The musings and meandering thoughts of a crotchety old man as he observes life in the world and in a small, rural town in South East Nebraska. My Pledge-Nulla dies sine linea-Not a day with out a line.
Thursday, 29 November 2018
@SSPXEN Tribute to @BishopMorlino of @MadisonDiocese
Fr Zed shares the obituary of Bishop Morlino from the US District of the SSPX with his comments.
Bp. Robert Morlino, Brave Defender of the Traditional Mass, Passes Away
Bishop Morlino of the Madison, WI diocese, passed away Saturday evening last, after a sudden “cardiac event,” shocking traditionally-minded faithful who had flocked to his diocese in recent years.
If, as Archbishop Lefebvre so staunchly maintained, the lifeblood of the Catholic Church is its priests, then Bishop Morlino was a shepherd of the Church who can be admired by all Catholics. When he donned the mitre as Madison’s bishop, enrollment at the local seminary stood at 5 seminarians. Not 5 seminarians in the first-year class – 5 seminarians in the entire seminary. Today, more than three dozen are receiving priestly formation, with 25 having been ordained during His Excellency’s fifteen years overseeing it – all during the worst abuse scandal to have shaken Holy Mother Church in its history and while vocations are plummeting in Diocesan seminaries. [They didn’t get the right numbers. Better… there were 6 in formation when Morlino arrived. The height was 3 dozen. Now there are two dozen. He ordained 40 – not 25 – in his years in Madison. However, that doesn’t change the main point, which they go right: big impact on the number of seminarians and ordinations.]
As the common prayer goes, we do not ask the Lord to grant us priests, or many priests. We beg for “many holy priests”. [The young priests and seminarians I know in Madison are great!] It goes without saying that quality is preferable in every measure over quantity for those anointed. The bishop molded men into some of the most traditional priests emerging from any diocesan seminary throughout the world. While the seminarians were taught the Novus Ordo Mass – albeit with strong recommendations to celebrate ad orientem – they were also trained in the Traditional Latin Mass, more than a rarity in today’s Church-wide seminary curricula. [Without imposing on them, Bp. Morlino told the guys that he would like for them to learn the TLM before ordination. Every one of them knew that he would support them. He said the TLM for them himself. Last August, during the annual gathering of seminarians with the bishop, they organized a Solemn Mass, with a 1 yr ordained as celebrant, brand new deacons assisting, and a newly ordained priest as MC. They did it.]

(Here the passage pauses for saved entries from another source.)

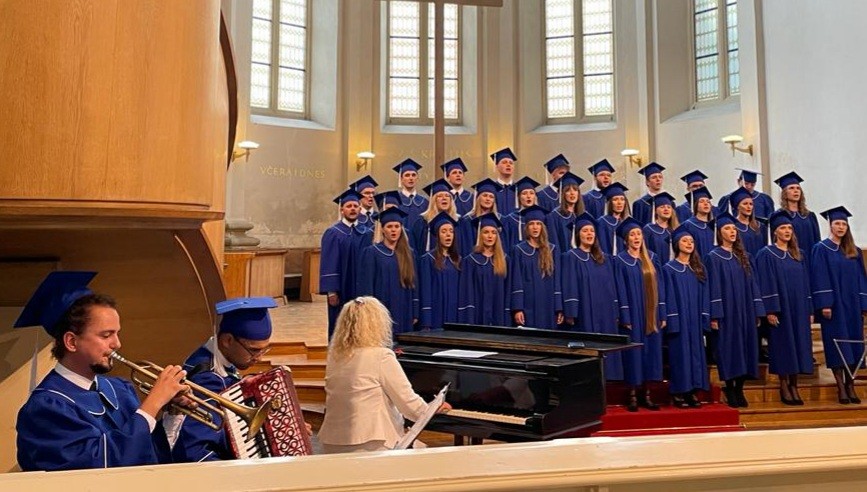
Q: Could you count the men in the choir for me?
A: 10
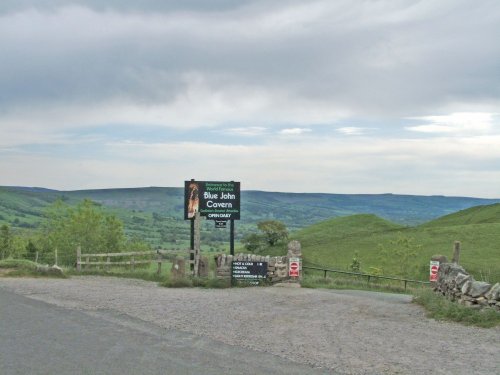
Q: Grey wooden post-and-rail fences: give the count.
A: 1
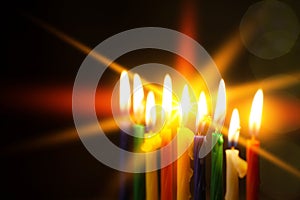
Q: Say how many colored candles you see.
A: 9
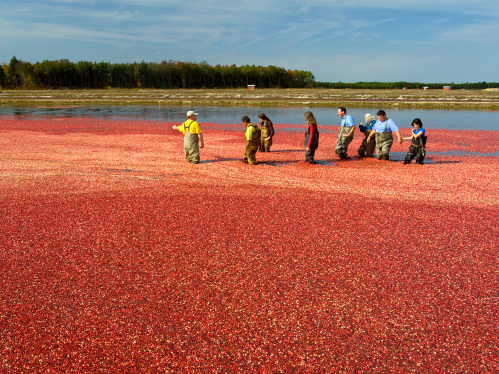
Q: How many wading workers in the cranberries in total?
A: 8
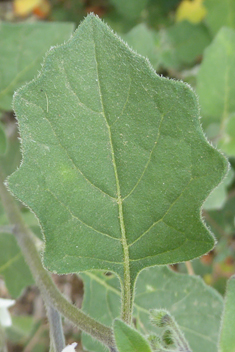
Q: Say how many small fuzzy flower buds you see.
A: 3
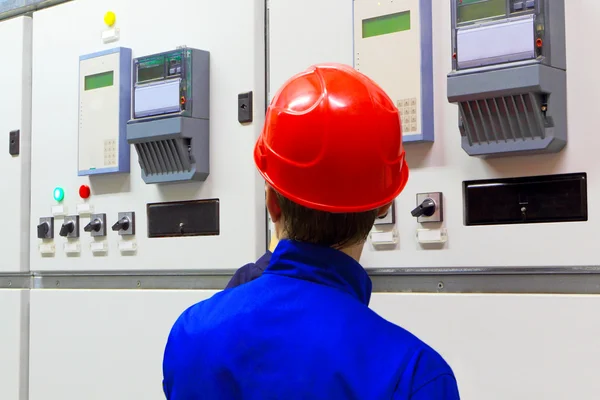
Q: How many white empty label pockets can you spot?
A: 9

Bishop Morlino himself celebrated the Mass in the “extraordinary rite” and publicly manifested his preference by regularly celebrating a pontifical High Mass, surrounded and served by his local priests and seminarians.
While it is true that he did not mandate the celebration of the Latin Mass in his diocese, he encouraged it, possibly hoping that its fruits would bear in time – an approach far less strong than many traditional Catholics beg for. [I think there are some 8 places in the diocese where the TLM is regularly found.]
Yes, his plan was certainly passive. [I’m not sure that is the right word. He lead by example and didn’t impose. In Madison, imposing would have meant all out war against him and everything he was doing.] But he was not passive in defending truth – including the Society of St. Pius X.
In 2002, His Excellency appeared on EWTN Television, after a letter, purportedly from his desk, attacked the SSPX. He courageously “gathered the feathers in the wind,” offering a public apology for the letter, taking ownership of its message, while explaining the words were not his, and in fact, he had struck them from the first draft. [That is exactly true. I can attest to that.]
The SSPX does not often publish these sorts of obituaries, but an exception has been made in this case. The hierarchical Church needs more bishops like Bishop Morlino, ready to draw a line against the storm of confusion and innovation still plaguing the Church, ready to refute falsehoods perpetuated in his name, and acting as much as a leader as one can hope for in the Church. It is through these sorts of men that incremental progress within the Church can be achieved, and the restoration of the Catholic Church can be realized.
May God rest his soul in peace!
Also, this morning I received a note from the great SSPX priest who served for sometime in the area of Madison, within the Diocese. He sent photos of the Requiem Mass he celebrated for the Bishop.
Another example of how Bp. Morlino brought out the best in people.
That was a very gracious gesture from the SSPX and I am impressed and grateful.